I wasn’t quite expecting what I got. On the surface, Roland Emmerich’s latest cocktail of disaster movie, ensemble drama, special effects and world-ending threat (Independence Day, 2012, The Day After Tomorrow all present and correct on his CV) seems welcome and daft. There is a moon. There is an Earth. The moon’s trajectory is off. It is falling to the Earth. I can’t pretend that the concept didn’t have me anticipating a glorious daft blockbuster, the ilk of which we now rarely seem to get.

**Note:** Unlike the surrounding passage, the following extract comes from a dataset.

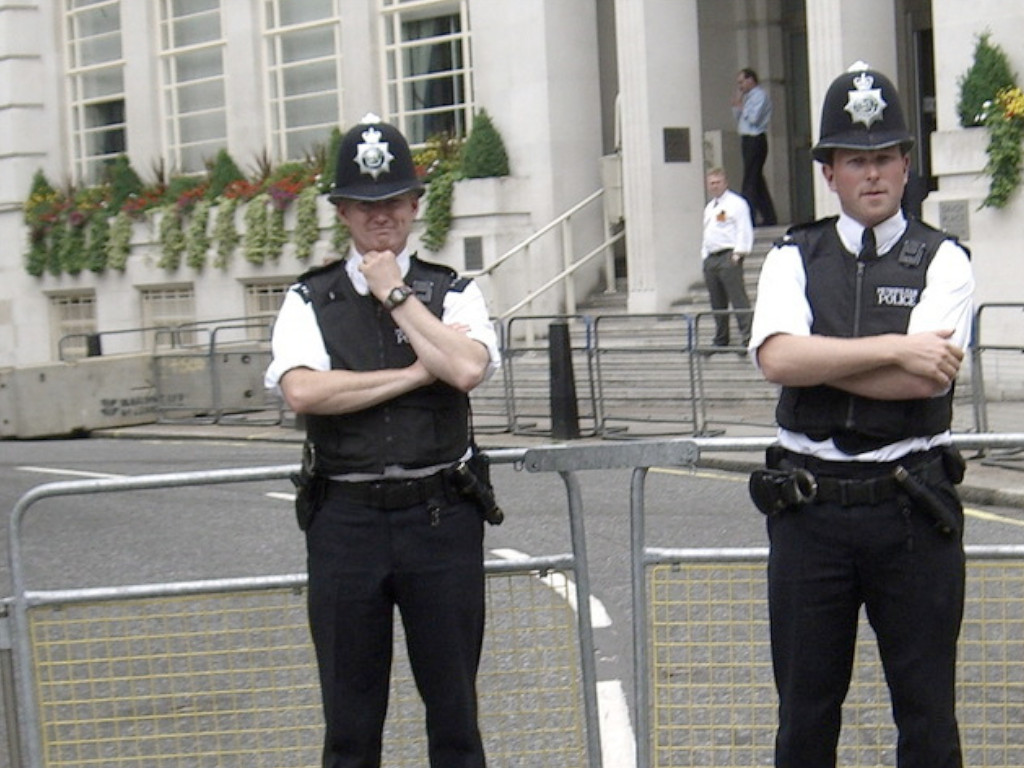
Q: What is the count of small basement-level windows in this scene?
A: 3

And for the first 40 minutes – by distance the weakest part of the film – that’s what we build towards. We’re introduced to some astronauts, once of whom within an hour or so will be the head of NASA, another will be dead inside two minutes. In a sign of just how impatient screenwriters Emmerich, Spenser Cohen and Harold Kloser are, we then, within minutes see a career trashed, a home sold, and John Bradley’s nerdy character – he’s called KC – discovering a global threat. A global threat he has to get someone to believe, whilst supporting his sick mother, and the pussy cat she likes stroking.

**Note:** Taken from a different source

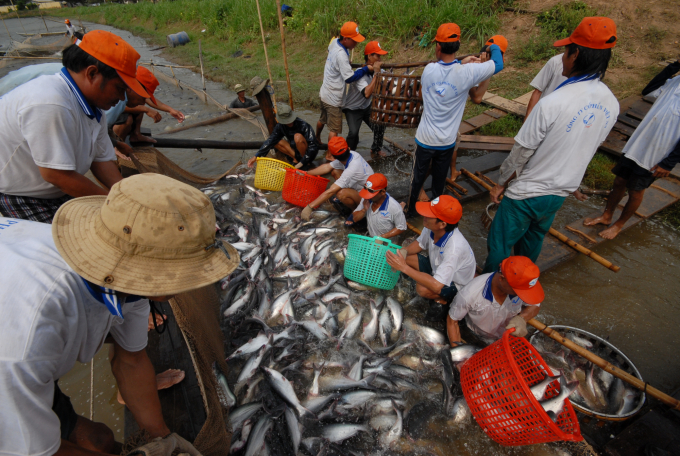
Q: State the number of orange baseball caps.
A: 12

There’s no time for MacGuffins or distractions, as we then pretty much get the entire movie Armageddon on very fast forward in about ten minutes – if you think I’m exaggerating, come back after you’ve seen it and we’ll chat again – as the set up continues. An aside: if you’ve ever scoured the film listings looking for a movie where a vital clue is located via the power of cat piss, your quest is over.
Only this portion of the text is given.